§ What the task asks:
Tally the lines of the records below that include the word "many", and write down only that tally.

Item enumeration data
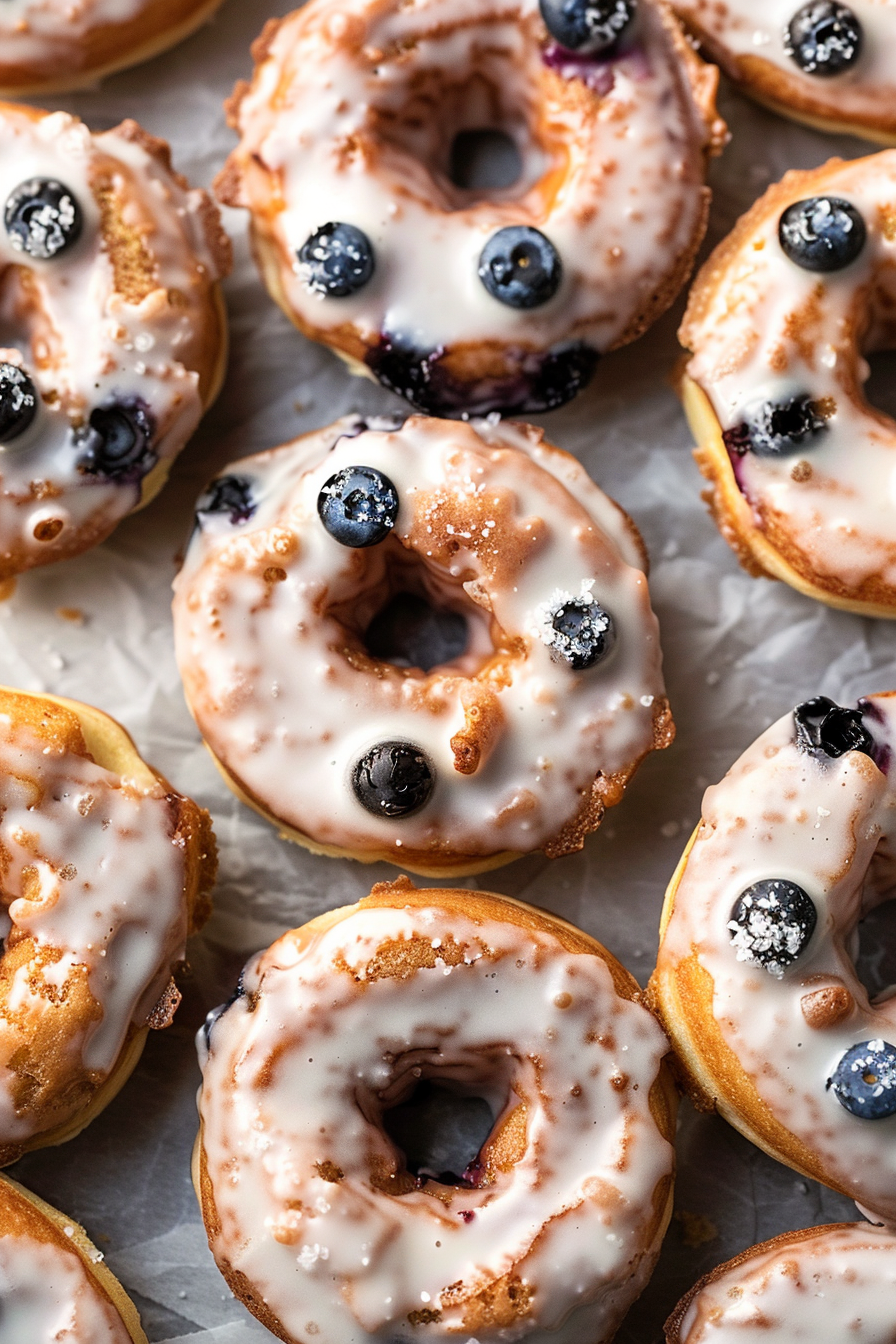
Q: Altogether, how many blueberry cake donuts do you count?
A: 11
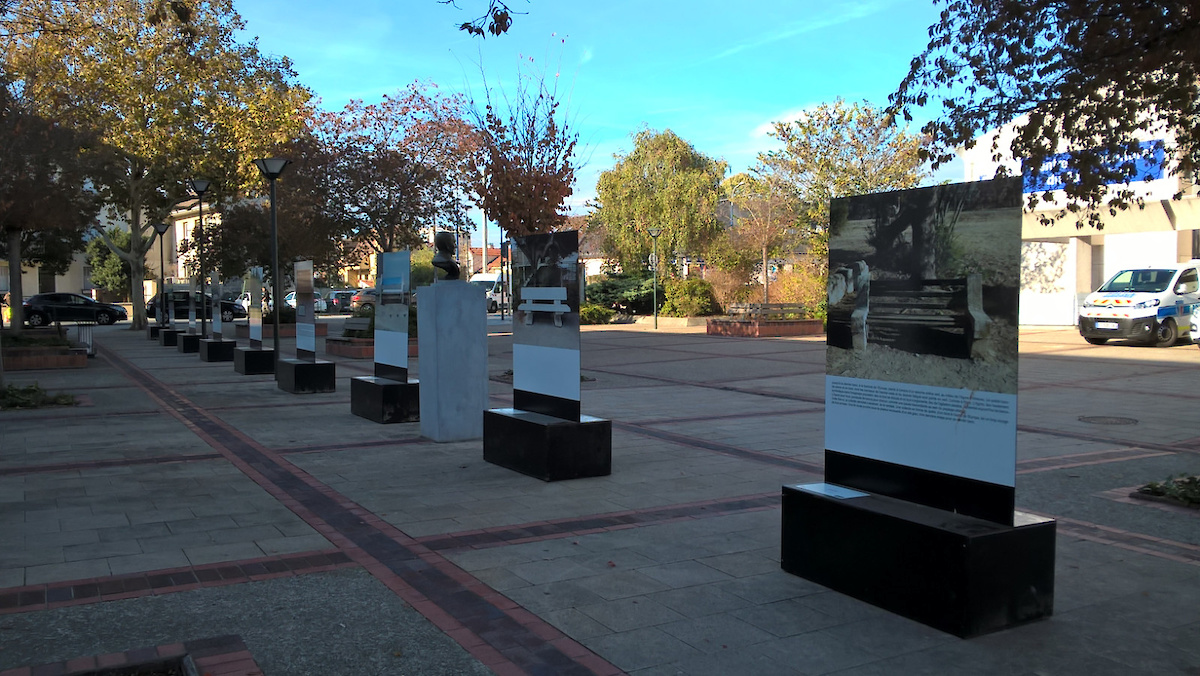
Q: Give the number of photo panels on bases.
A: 9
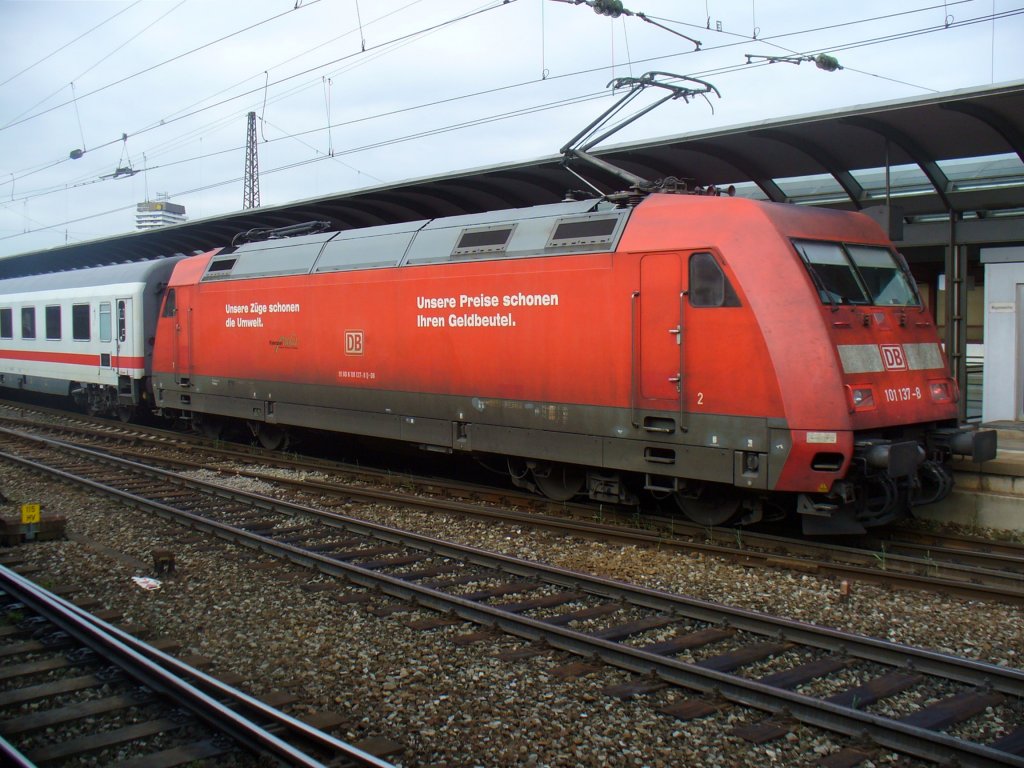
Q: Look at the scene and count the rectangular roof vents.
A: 3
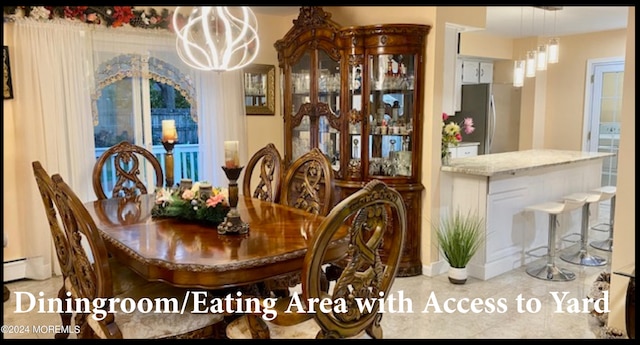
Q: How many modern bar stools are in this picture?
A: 3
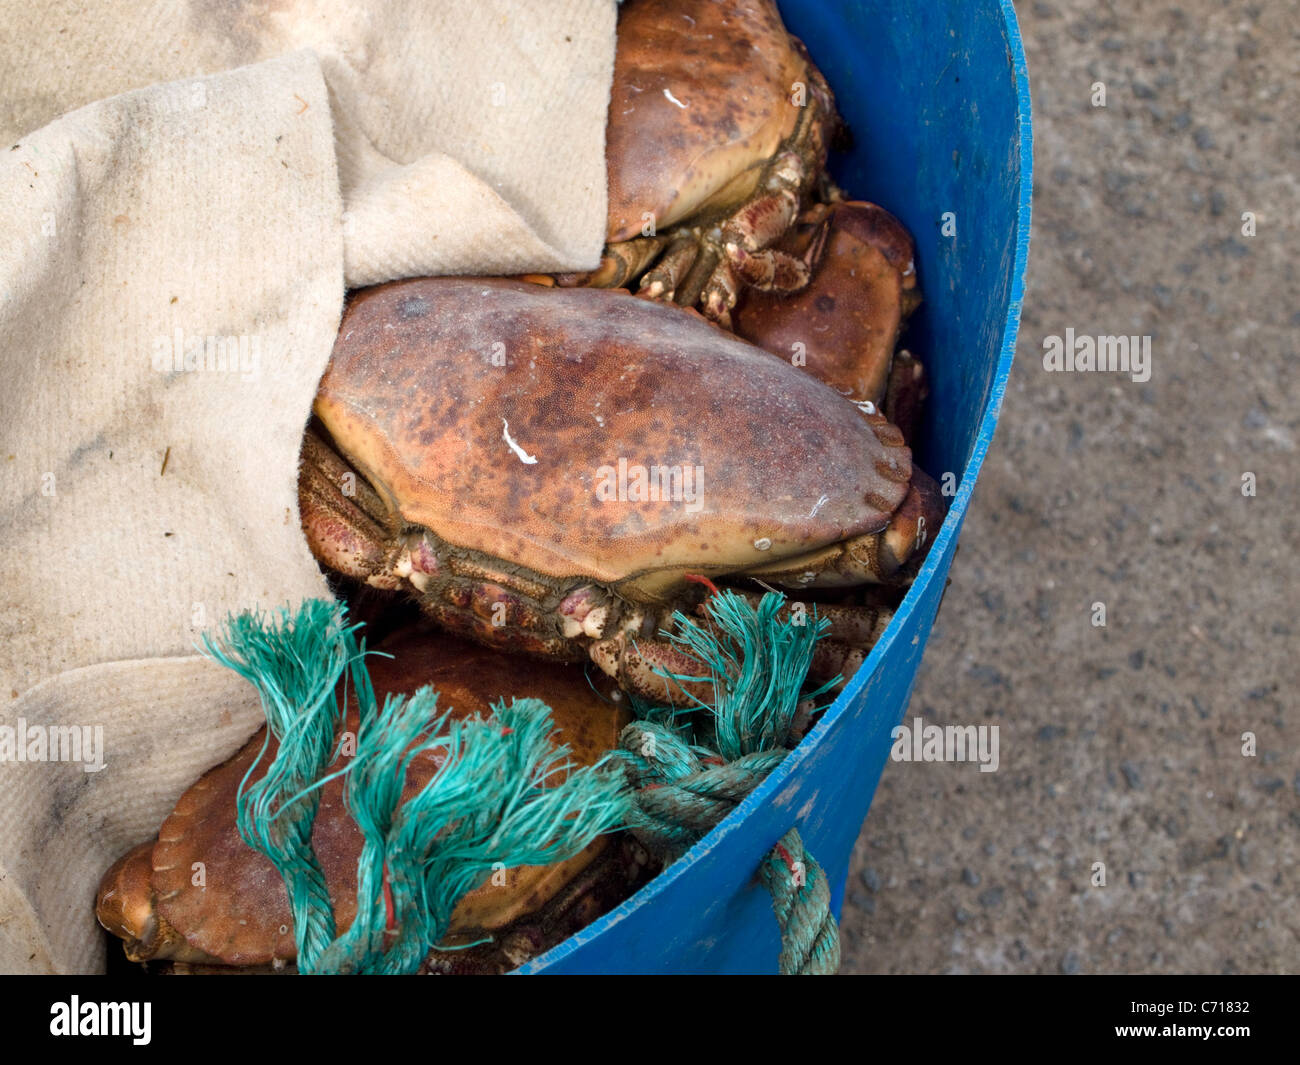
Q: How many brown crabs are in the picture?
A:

§ Written solution:
3